An Anabaptist Congregation Sprouts in Zollikon, but Arrests Quickly Follow
January 31, 2025 2025-02-07 22:16An Anabaptist Congregation Sprouts in Zollikon, but Arrests Quickly Follow
January 22-30, 1525
In the week following the January 21 prayer meeting in Zurich, many of those who participated in the baptisms took on the role of evangelists. Zollikon and Wytikon, two villages on the east bank of Lake Zurich, were particularly receptive, with many residents gathering together frequently throughout the week as if excited to be part of a spiritual revival. The residents had already been primed to consider believers’ baptism due to the preaching of Wilhelm Reublin and Hans Brötli there. With just a few days left before he had to leave home under Zurich’s banishment order, Brötli returned to Zollikon, where he had been assistant priest in the village church, and began organizing daily services, offering baptisms, and holding communion in residents’ homes, as well as in the church.1
Hans Ockenfuss, an early member of Grebel and Castelberger’s Bible study group in Zurich, described under interrogation one of the baptisms that he witnessed Brötli carrying out this week in Zollikon: after conversing with Brötli by the neighborhood well, a villager named Fridli Schumacher, responded saying, “Well, Hans, you have taught me the truth, for which I thank you and ask for the sign.” Understanding baptism as the sign of acceptance of this truth, they proceeded to baptism. Conrad Grebel also came to Zollikon in January before journeying further north to Schaffhausen. Ockenfuss attended a meeting in a Zollikon resident’s house where “Grebel and others were there talking about baptism and the Lord’s Supper. Then Grebel cut a loaf of bread and distributed it among them. He ate of it too, to symbolize that they would henceforth live a Christian life.”2 Johann Kessler, an adherent to the Reformed church who chronicled religious life in the northern Swiss cantons throughout the 1520s and 1530s, recorded what he heard of the Anabaptists’ practices at these services: “There water was prepared and if anyone desired baptism they poured a panful of water on his head in the name of the Father, Son, and Holy Spirit.”3
Zollikon and Wytikon had only about 90 farming families, but out of them 35 persons asked for baptism in the last ten days of January alone. Over the next few months, half of the families began participating in Anabaptists meetings and supporting the local priests in reforming the baptism practices of the village church. George Blaurock’s sense of public backing even emboldened him to attend more than one Sunday morning service in the village church and interrupt the preachers, saying “Whose community is this? Is this God’s community where the Word of God should be proclaimed? Then I am here as an ambassador from the Father to proclaim the Word of God.”4
So rapidly did interest spread that Kessler had the impression that “Zollikon in general had itself baptized, and they assumed that they were the true Christian church.”5 Kessler recorded that the Zollikon Anabaptists attempted to live in close emulation of the Jerusalem church’s intimate, trusting fellowship. “[T]hey also undertook, like the early Christians, to practice community of temporal goods (as can be read in the Acts of the Apostles), broke the locks off their doors, chests, and cellars, and ate food and drink in good fellowship without discrimination. But as in the time of the apostles, it did not last long.”6 From his sympathy for a unified state church, Kessler viewed the practice of community of goods as move toward separation from the church at large.

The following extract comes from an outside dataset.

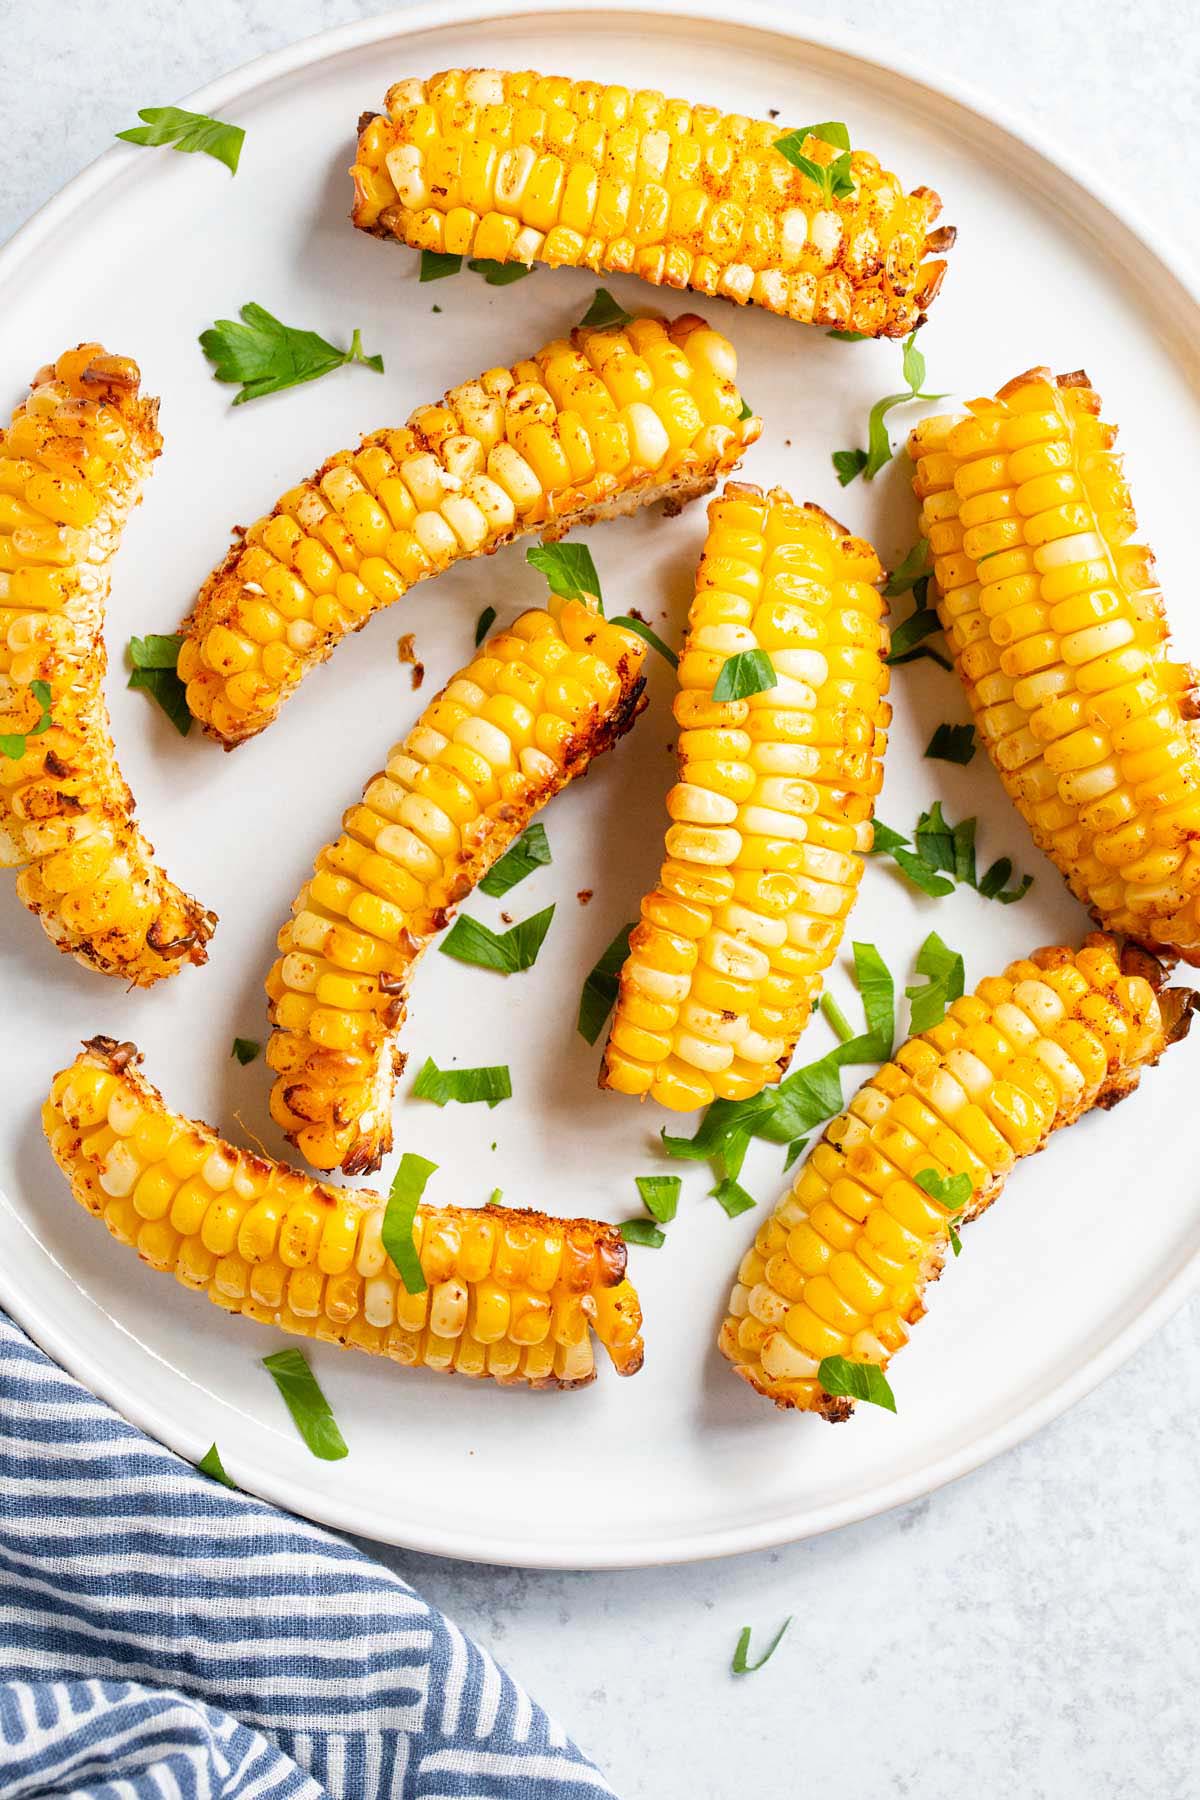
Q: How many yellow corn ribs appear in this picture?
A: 8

The canton authorities soon got wind of the developments in Zollikon. According to Kessler, “the governors…were as unwilling to tolerate such separation in their canton as in their city.” But “because the Zollikon people persisted, the burgomaster and council decreed that the baptizers and baptized be seized and imprisoned.”7
On January 30, twenty-five Anabaptists from Zollikon were indeed arrested and imprisoned. The newly baptized Fridli Schumacher was among them. Felix Mantz and George Blaurock were among them, as well. They were taken to the Wellenberg tower in Zurich, while the others were held in a former monastery. There, over the next nine days, a commission of officers appointed by the Town Council interrogated the prisoners for information on who was baptizing adults and tried to convince them, with more theological discussions, to stay in the state church.8
About This Series
This post is part of a series entitled “The Reformation at 500: Timeline of the Free-Church Movement.” Click here for more information on this series.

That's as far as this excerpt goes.